### EXERCISE REQUIREMENTS:
Look through the lines below, find those with the word "many", and copy them.

### THE DATA:
* * * * * * *

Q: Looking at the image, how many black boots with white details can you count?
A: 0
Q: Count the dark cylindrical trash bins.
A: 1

* * * * * * *

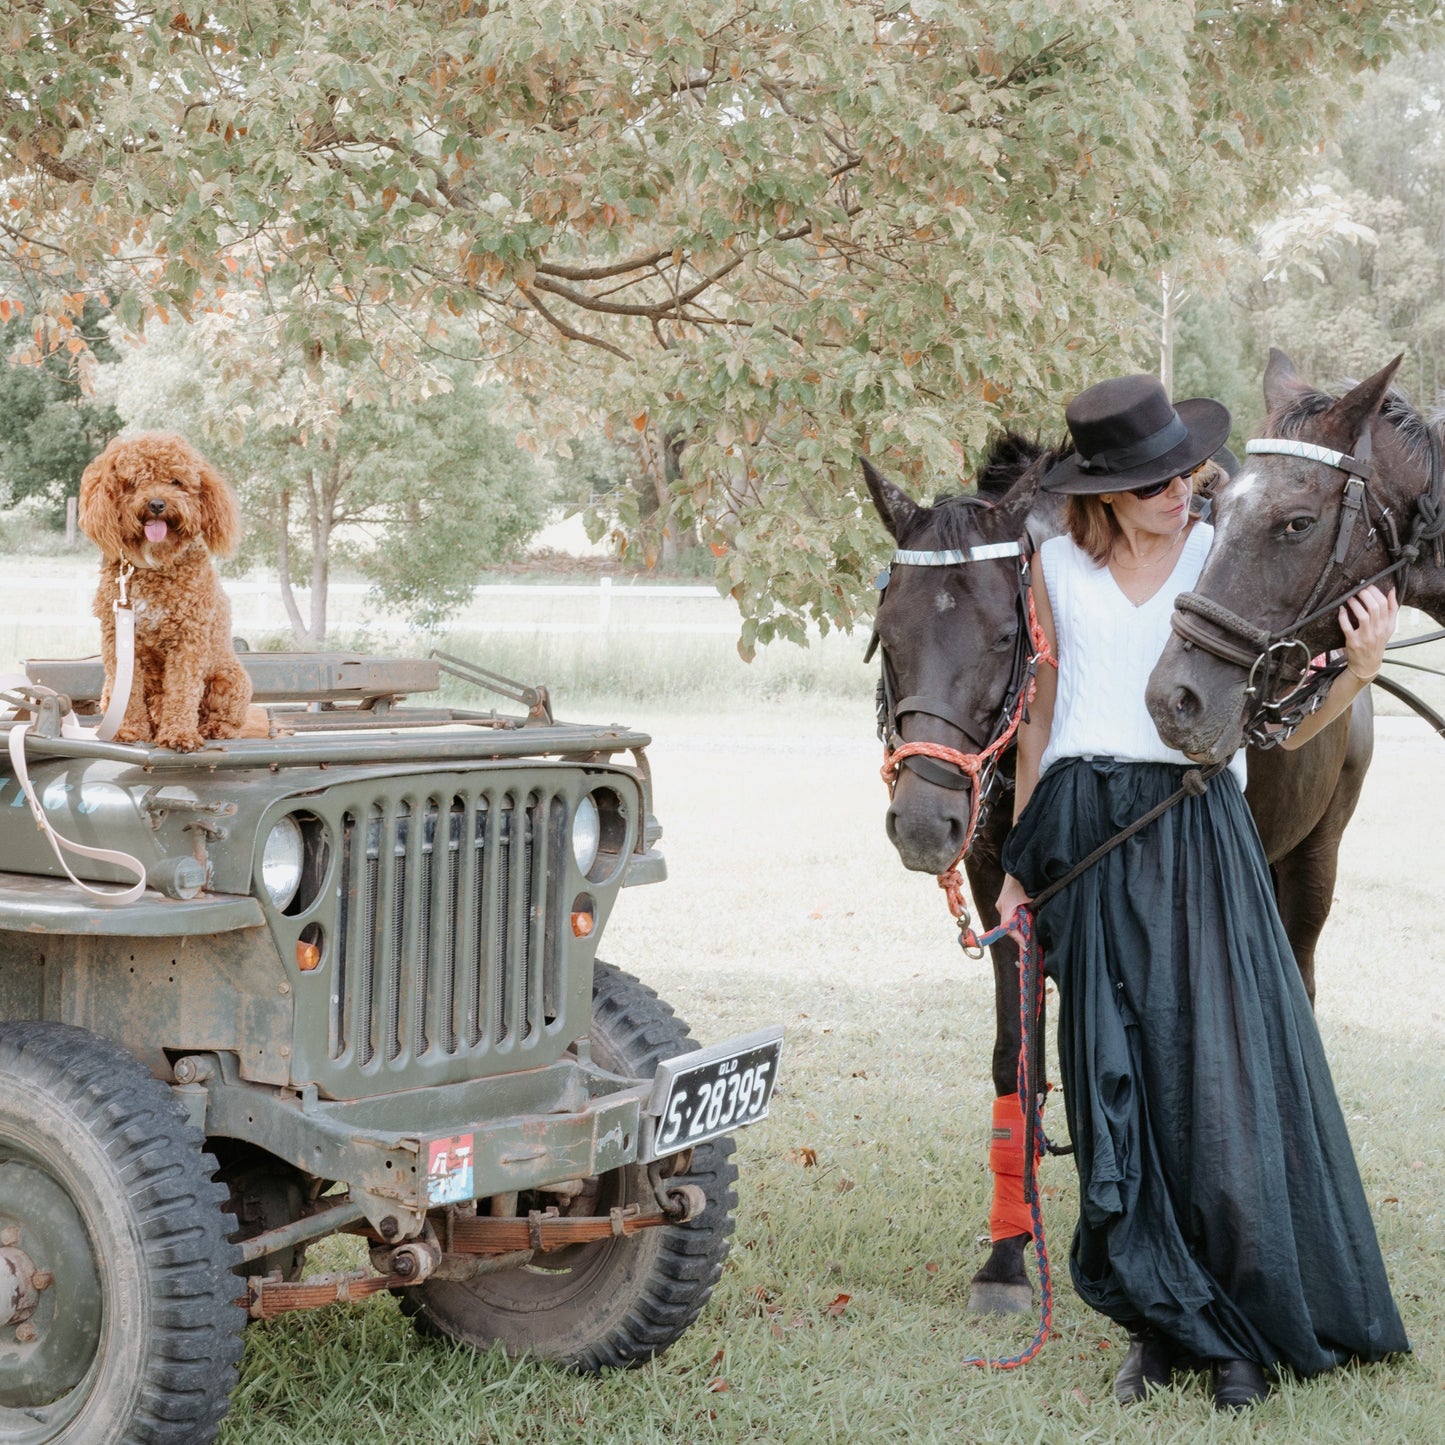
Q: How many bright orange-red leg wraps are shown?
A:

* * * * * * *

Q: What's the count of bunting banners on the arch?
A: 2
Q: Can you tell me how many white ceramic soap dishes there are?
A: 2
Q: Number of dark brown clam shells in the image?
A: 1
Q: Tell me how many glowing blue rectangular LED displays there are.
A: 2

* * * * * * *

### YOUR RESPONSE:
Q: Looking at the image, how many black boots with white details can you count?
Q: How many bright orange-red leg wraps are shown?
Q: Can you tell me how many white ceramic soap dishes there are?
Q: Tell me how many glowing blue rectangular LED displays there are.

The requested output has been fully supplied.